Are there any updates on that? I was just reading docs for Dataset Aliases, but they don't seem to resolve the issue.

Our use-case is - we are triggering a dbt Cloud job using DbtCloudRunJobOperator. dbt Cloud jobs are aimed to be triggered for e.g. all the resources in the project or for specific resource tags, but not for single tables (such workflow is not recommended by dbt Labs team, although it was our initial idea). In other words - one job is triggering a build of multiple tables.

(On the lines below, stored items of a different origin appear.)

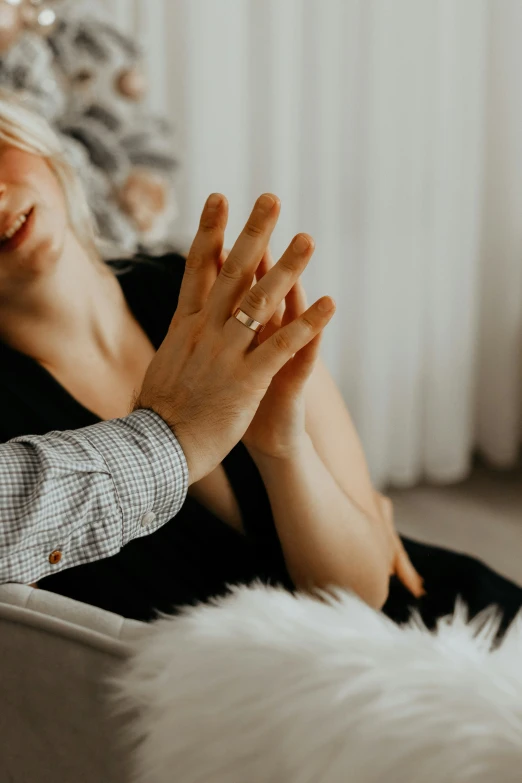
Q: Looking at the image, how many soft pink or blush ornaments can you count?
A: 3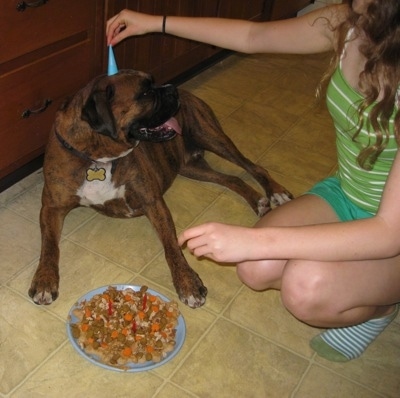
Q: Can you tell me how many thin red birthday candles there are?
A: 3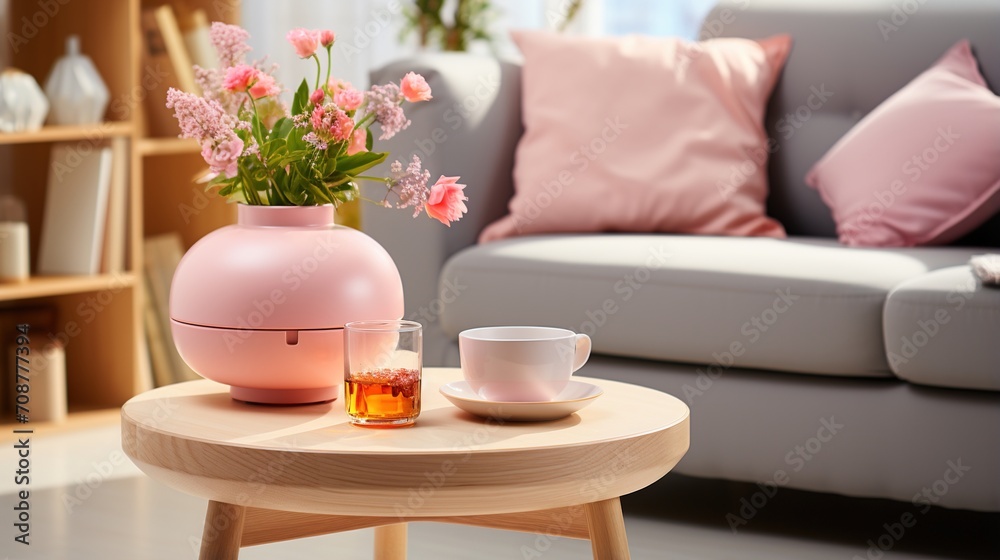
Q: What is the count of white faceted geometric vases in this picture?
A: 2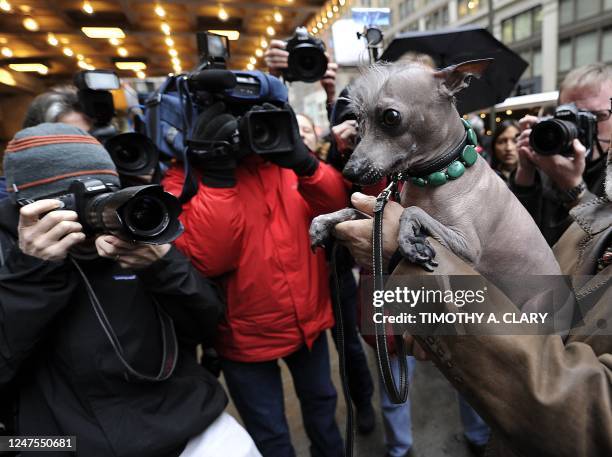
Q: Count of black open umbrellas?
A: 1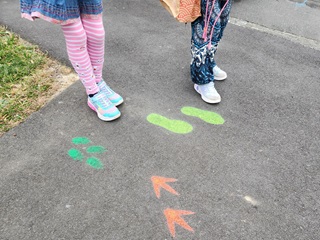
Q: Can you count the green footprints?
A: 6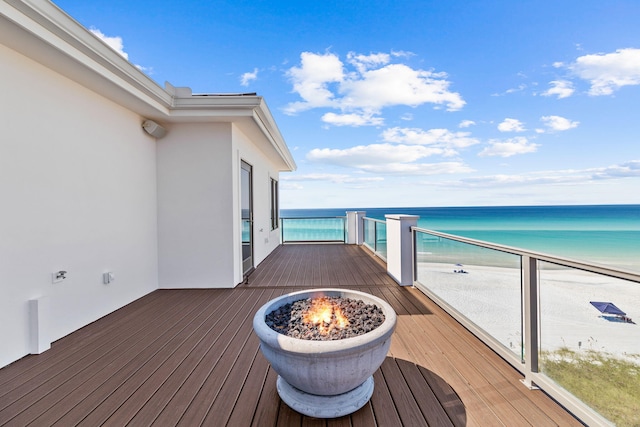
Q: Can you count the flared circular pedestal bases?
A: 1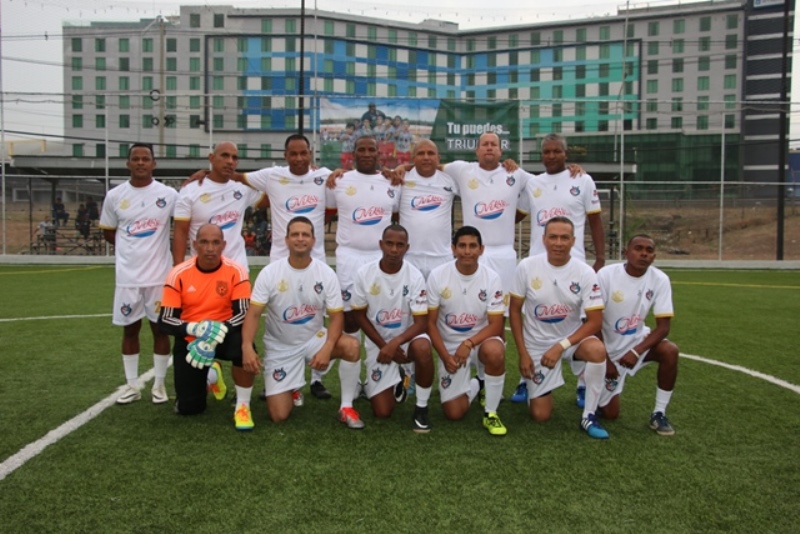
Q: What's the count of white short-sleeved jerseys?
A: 12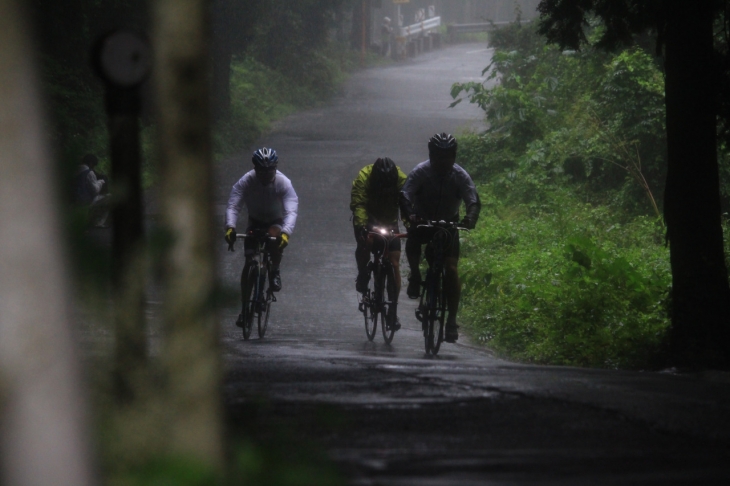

We would like to allow people maintaining downstream DAGs to utilise data-driven scheduling in a way that they only specify tables which they actually need as dependencies. It has two implications:

  1. the dbt Cloud task has to have all tables specified as its outlets - that's the most problematic part, because each time you run that job - the list of executed tables can be different (e.g. there was a new table added with the specific tag). If we have dynamic outlets - we would be able to pull metadata from dbt Cloud, retrieve info about executed tables and define them as outlets (either by extending the operator or having a separate task for that)
  2. we should be able to control triggering Dataset events - if dbt Cloud job fails, it could mean that e.g. 9 tables were executed successfully, and only the 10th table failed. In such scenario we would like to trigger events for these 9 models, although task itself failed

Reading the docs I saw that part:

The downstream DAG is not triggered if no datasets are associated to the alias for a particular given task run.

So correct me if I'm wrong - but the second point seems to be already possible in Airflow 2.10, right? I'm just not sure if events are triggered if task fails after calling outlet_events["<outlet>"].add(), but even if not - we could just handle that in a separate task responsible for parsing dbt Cloud job metadata and triggering events for datasets related to successful tables (so that one will succeed even if dbt Cloud task fails). However, the first point is still the main blocker.

I would be also grateful for any suggestions how we can tackle the above problem until dynamic outlets are possible.